Records from a dataset:
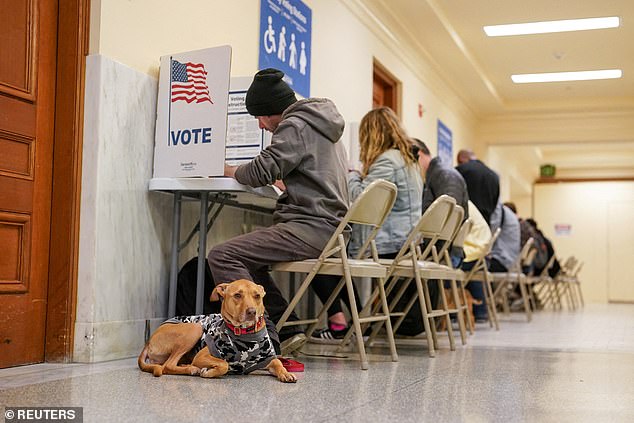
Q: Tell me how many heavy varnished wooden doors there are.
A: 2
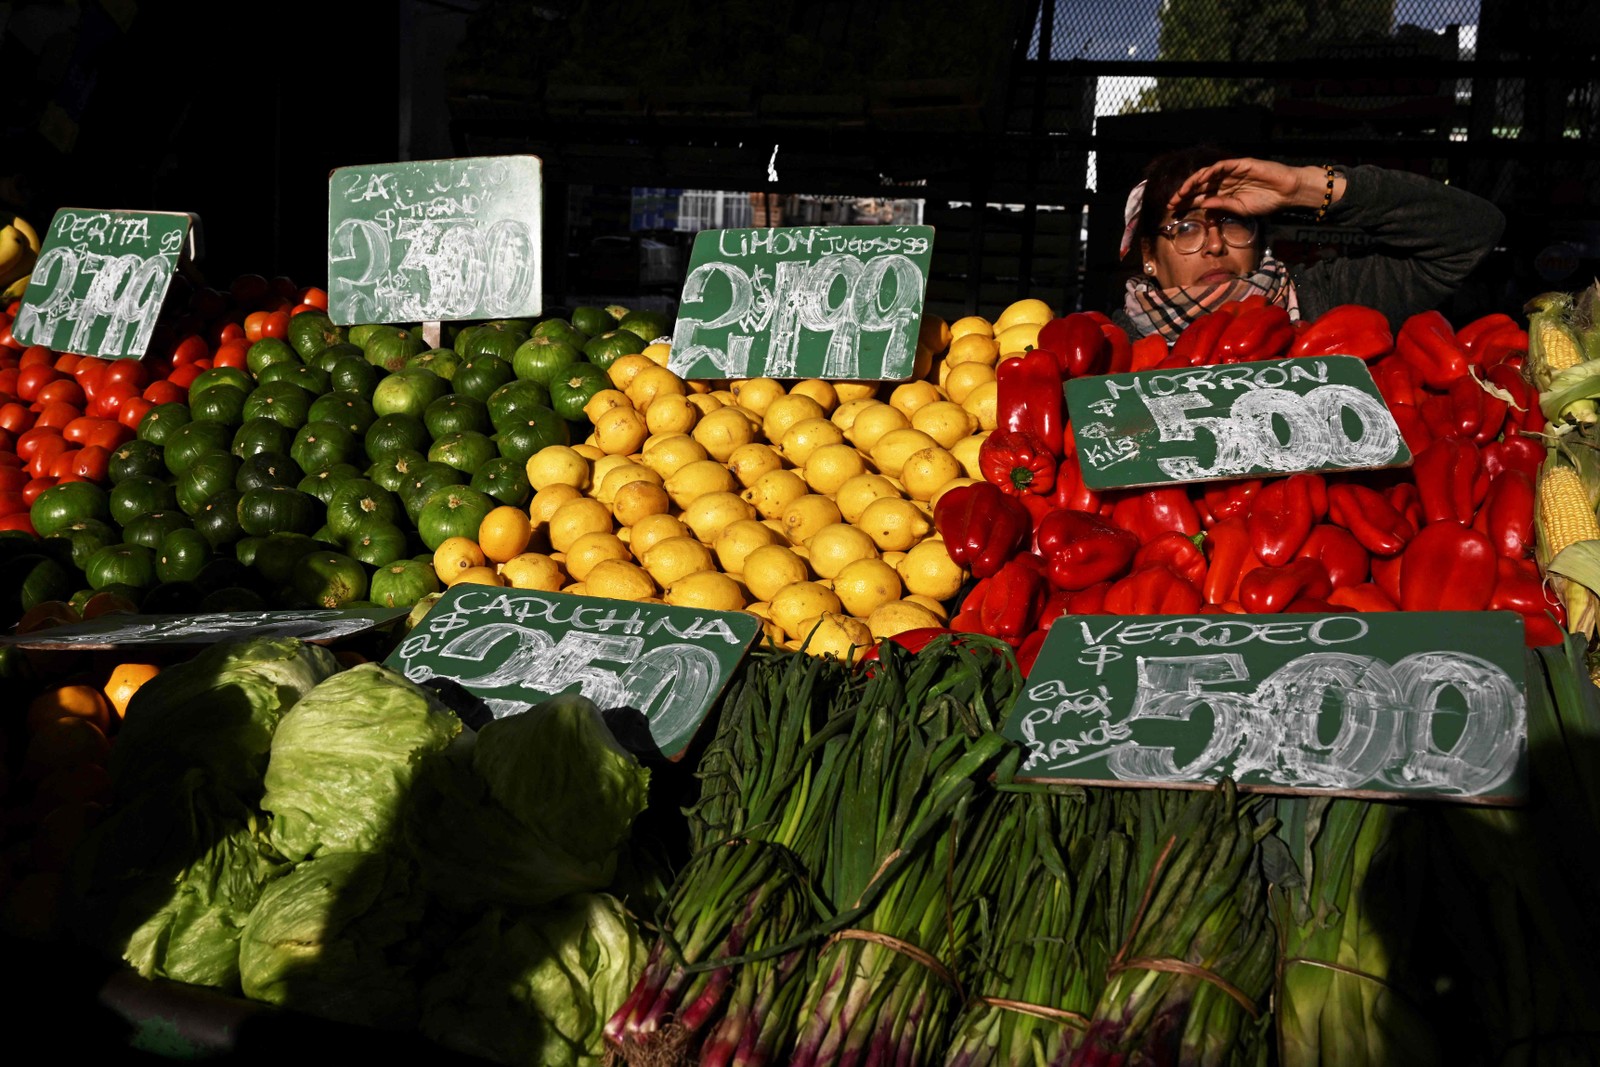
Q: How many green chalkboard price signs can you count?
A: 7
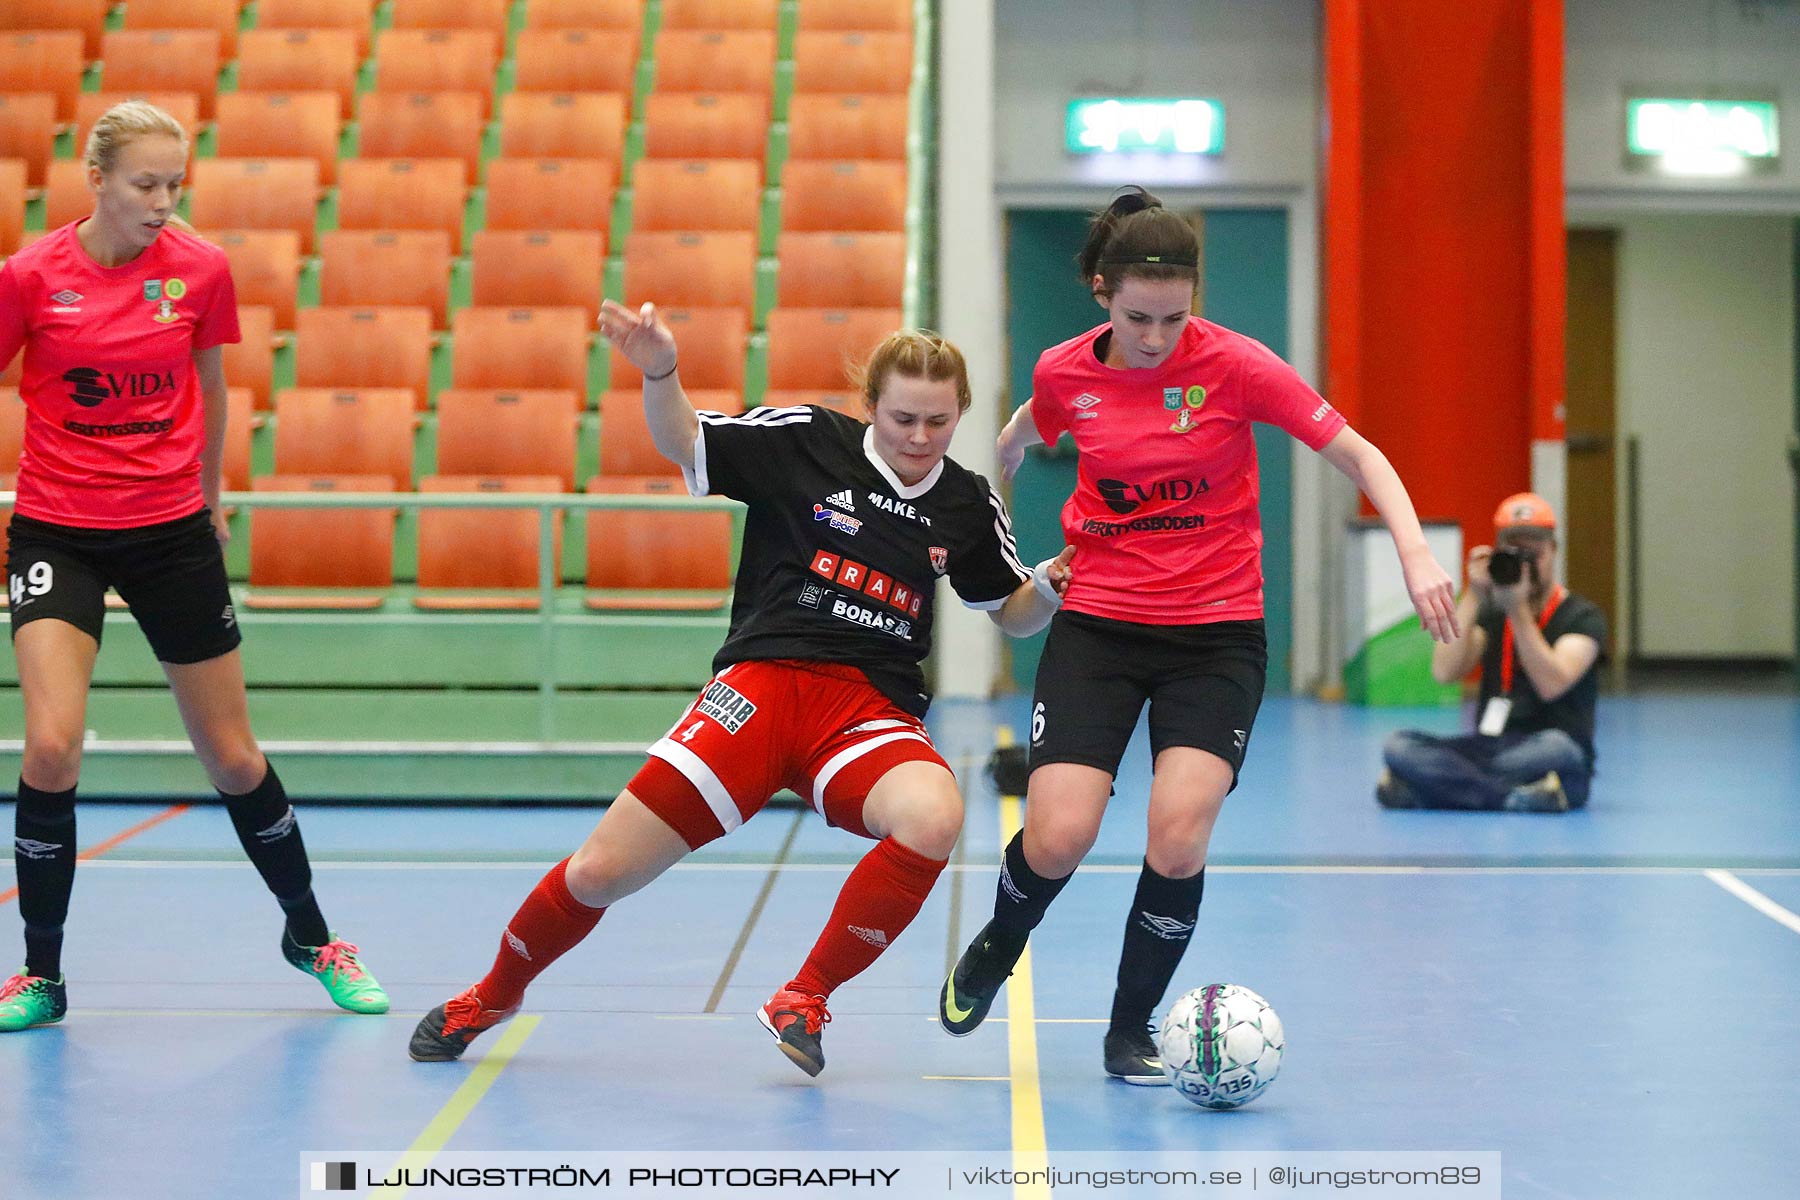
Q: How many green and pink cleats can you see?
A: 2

Required work: Transcribe every record above in full. Pictures stay out of the copy.

Answer area:
Q: Tell me how many heavy varnished wooden doors there are.
A: 2
Q: How many green chalkboard price signs can you count?
A: 7
Q: How many green and pink cleats can you see?
A: 2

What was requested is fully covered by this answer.